- [WORK TO COMPLETE] Copy nothing but the text: repeat each entry exactly and drop the images.

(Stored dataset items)

....

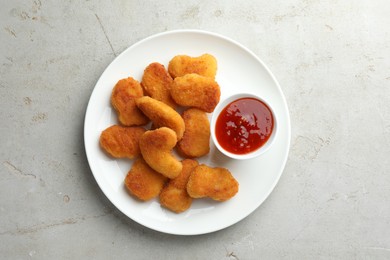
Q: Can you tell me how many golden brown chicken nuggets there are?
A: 11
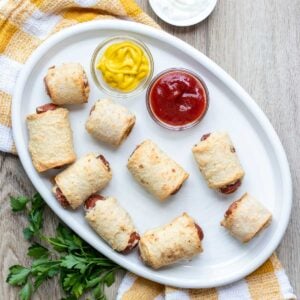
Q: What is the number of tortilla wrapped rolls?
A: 9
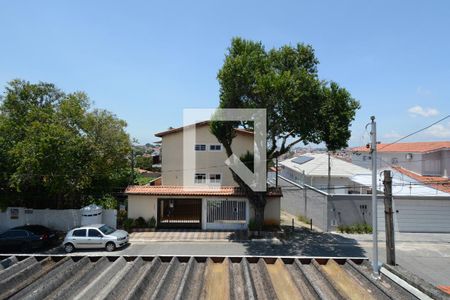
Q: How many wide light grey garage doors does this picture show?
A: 1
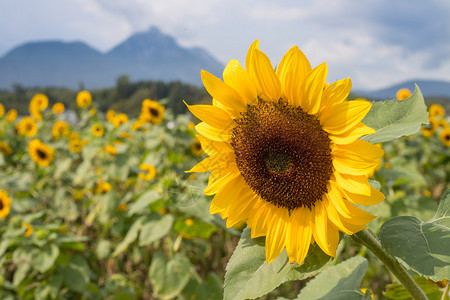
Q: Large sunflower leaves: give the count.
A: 4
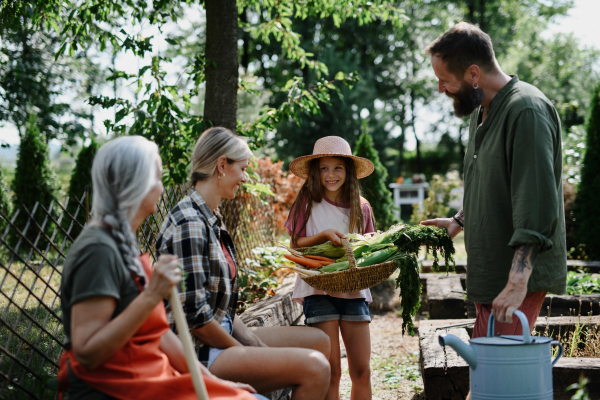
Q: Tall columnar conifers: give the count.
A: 4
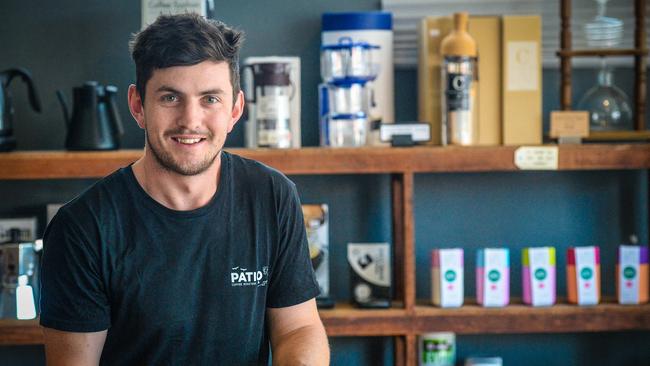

....

- [RESPONSE BOX]
Q: Can you tell me how many golden brown chicken nuggets there are?
A: 11
Q: What is the number of tortilla wrapped rolls?
A: 9
Q: How many wide light grey garage doors does this picture show?
A: 1
Q: Large sunflower leaves: give the count.
A: 4
Q: Tall columnar conifers: give the count.
A: 4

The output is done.